Internet Superstar, You Will Be Missed

By the time I first heard a prepubescent Michael Blount finish his goodbye, I had already forwarded his website to my e-mail list. The 11 year-old’s confident, high-pitched internet outreach for a steady female play date – coupled with elementary HTML, a charming naivete, and a haircut that might’ve barely passed for fashionable in the previous decade – inspired a mesmerizing mix of emotions (Do I feel sad for this kid? Is he awesome? Is it OK to laugh?).

From what I remember, Hello My Future Girlfriend was my initial foray into the crawlspace of the World Wide Web, my first encounter with a meme. It was Martin Sargent who made the introduction.

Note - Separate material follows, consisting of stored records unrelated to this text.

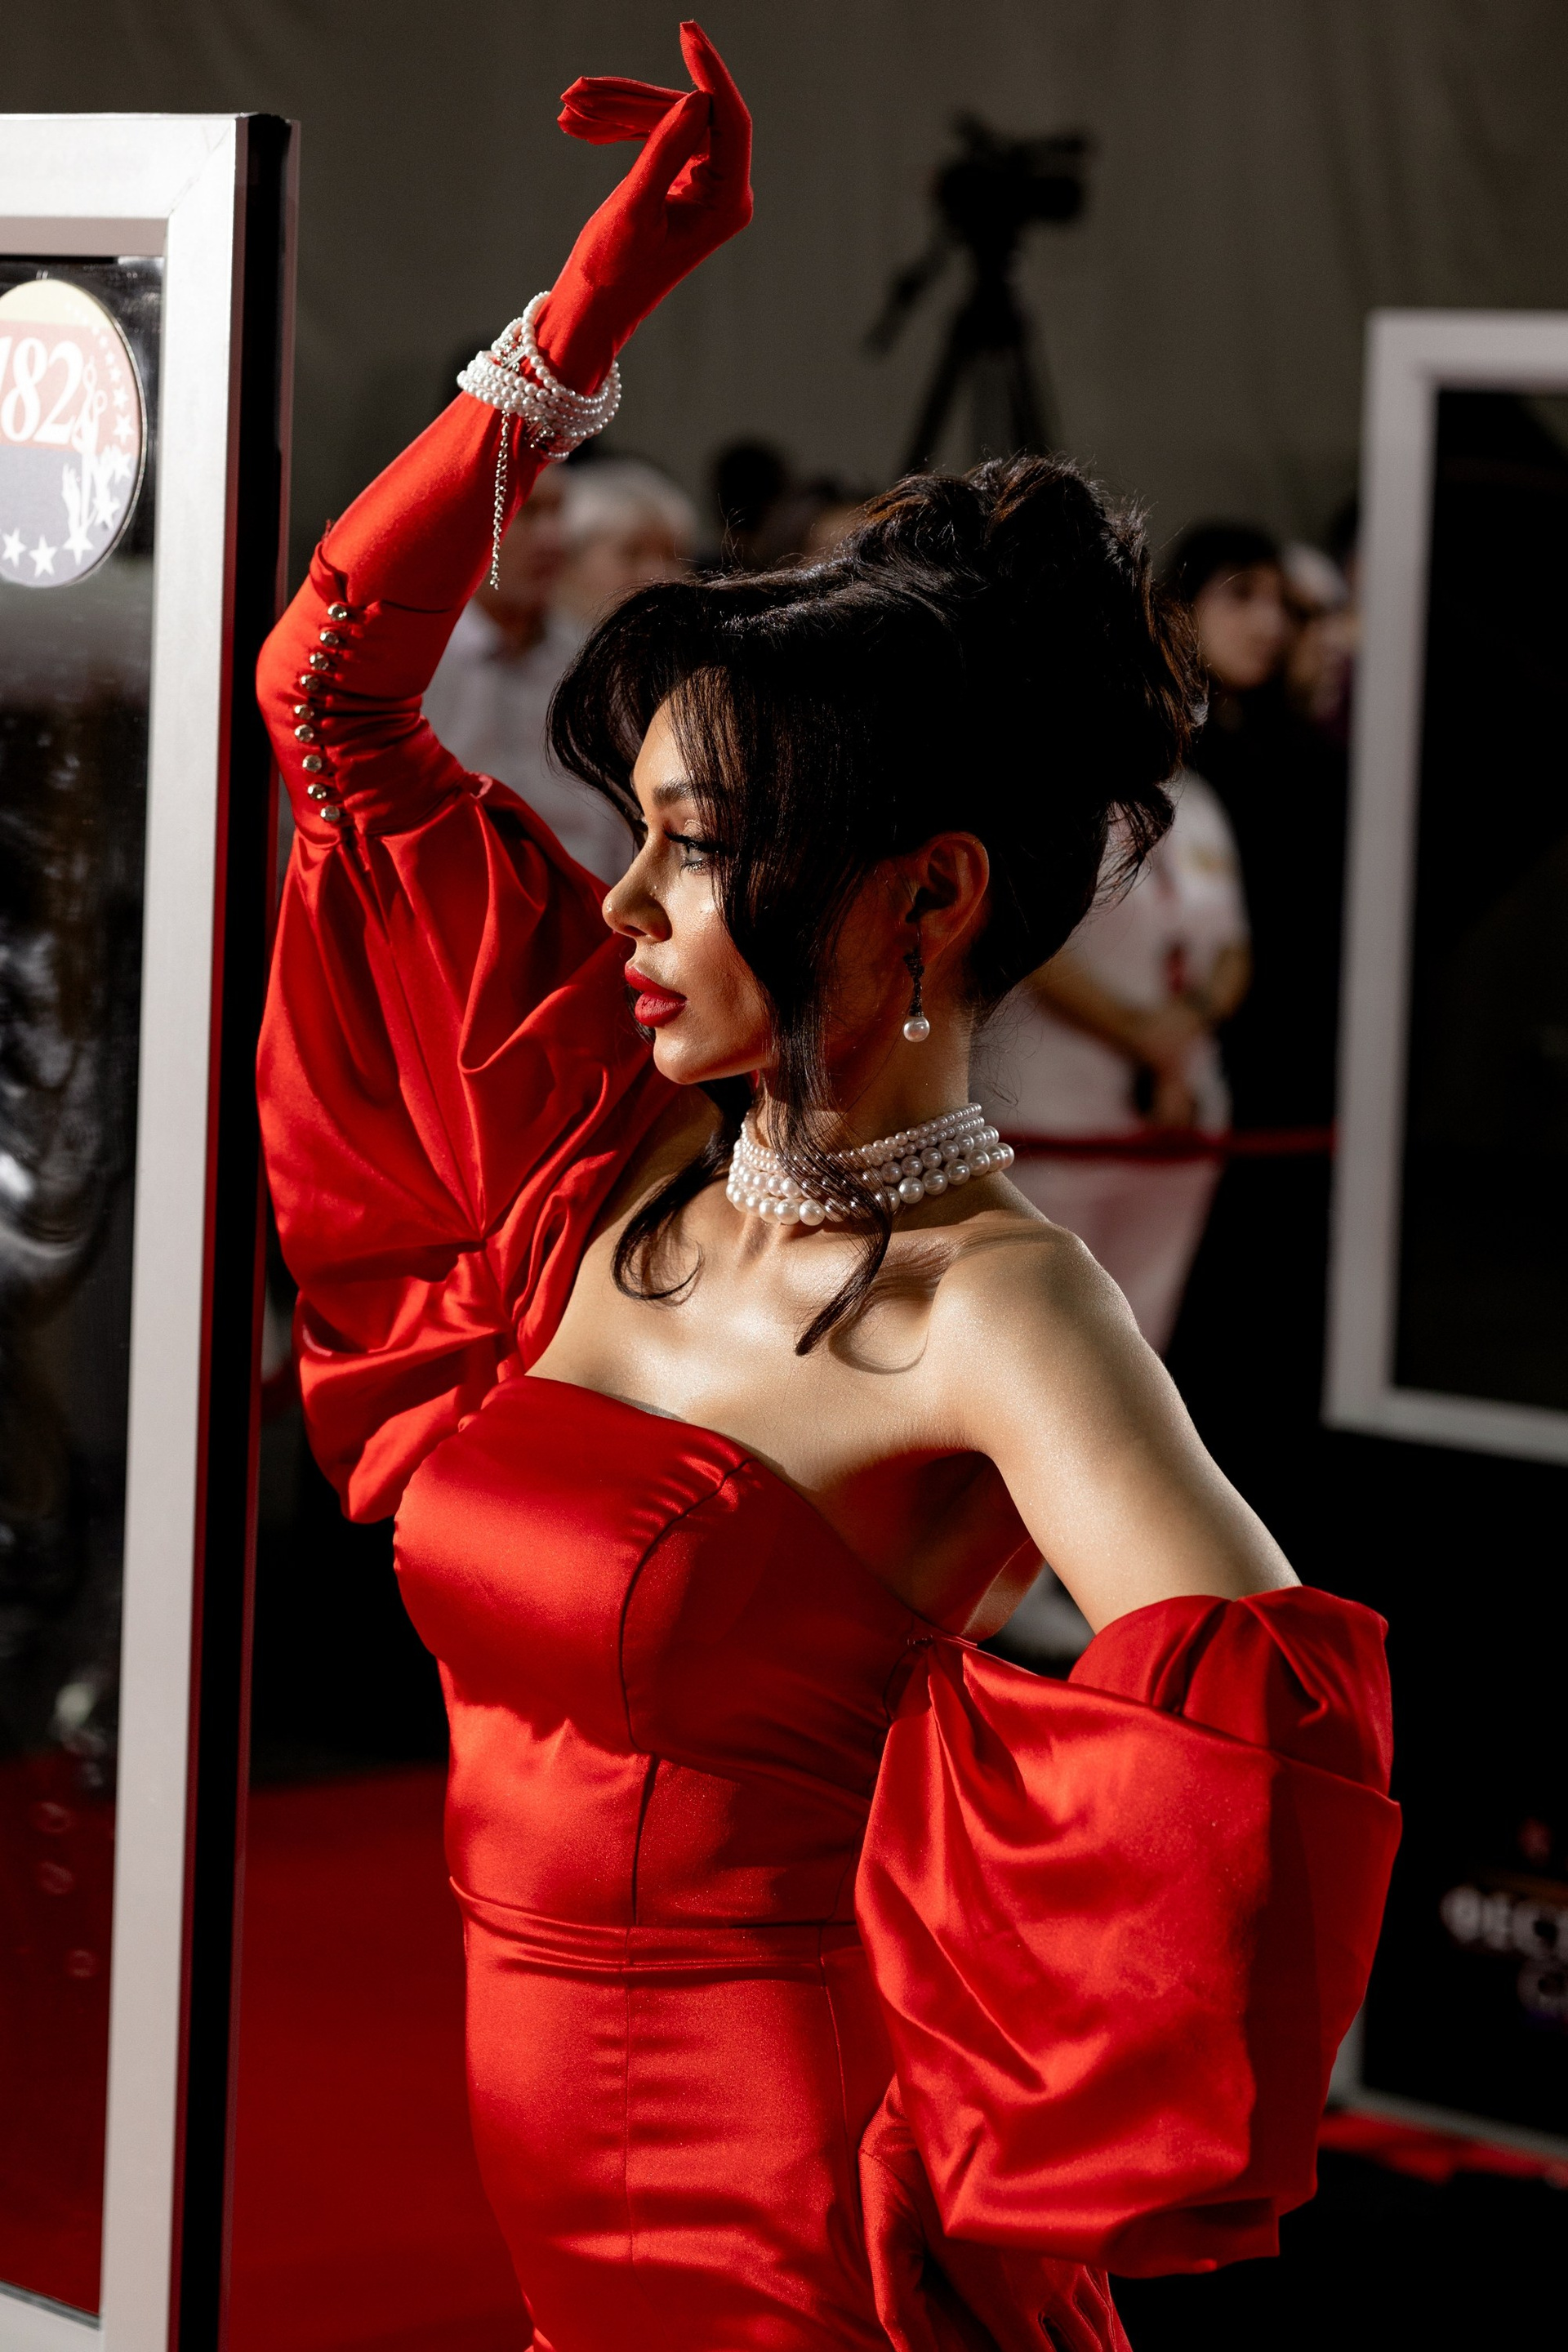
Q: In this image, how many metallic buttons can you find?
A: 9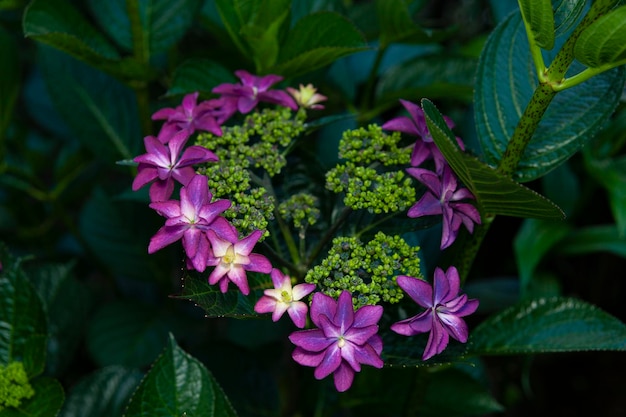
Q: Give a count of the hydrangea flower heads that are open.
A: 11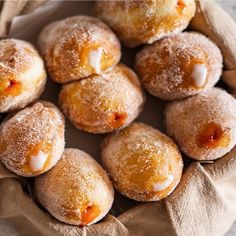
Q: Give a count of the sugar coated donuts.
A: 9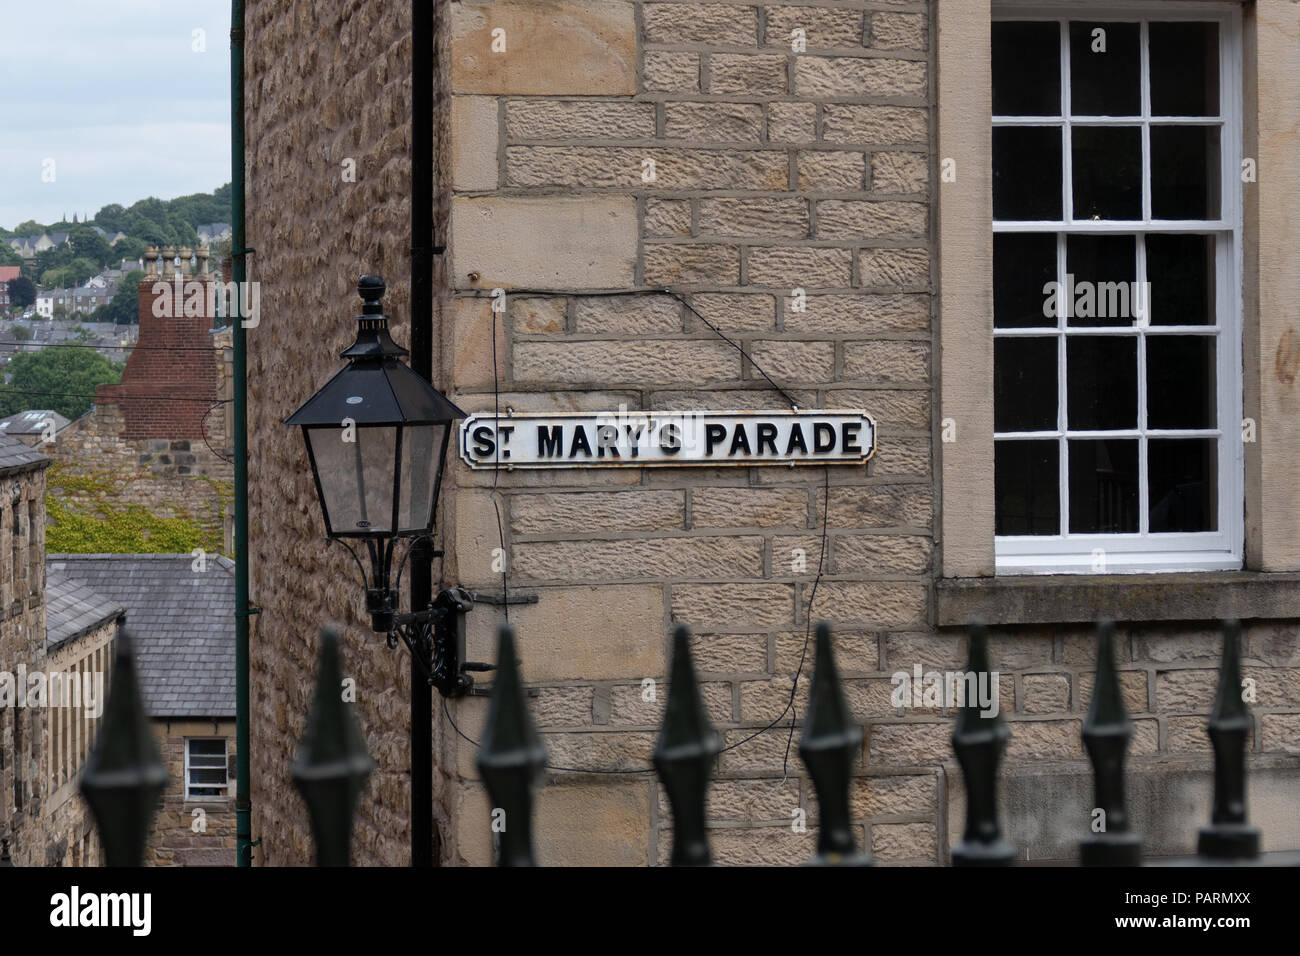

In January 2001, Sargent featured Blount’s amateur online personal during his segment on ZDTV‘s Screen Savers. Formerly an editor at PC Computing Magazine, Sargent originally appeared on the program to explain things hardcore tech, but quickly found a niche in online cultural phenomena. He was one of the first personalities to talk about the memetic internet and expose a cable television audience to bits of online wonderful. Hello My Future Girlfriend resides inside the Pantheon of Internet Ephemera because – along

with a numuber of other inadvertent and unexpected virtual creations – Sargent put it there.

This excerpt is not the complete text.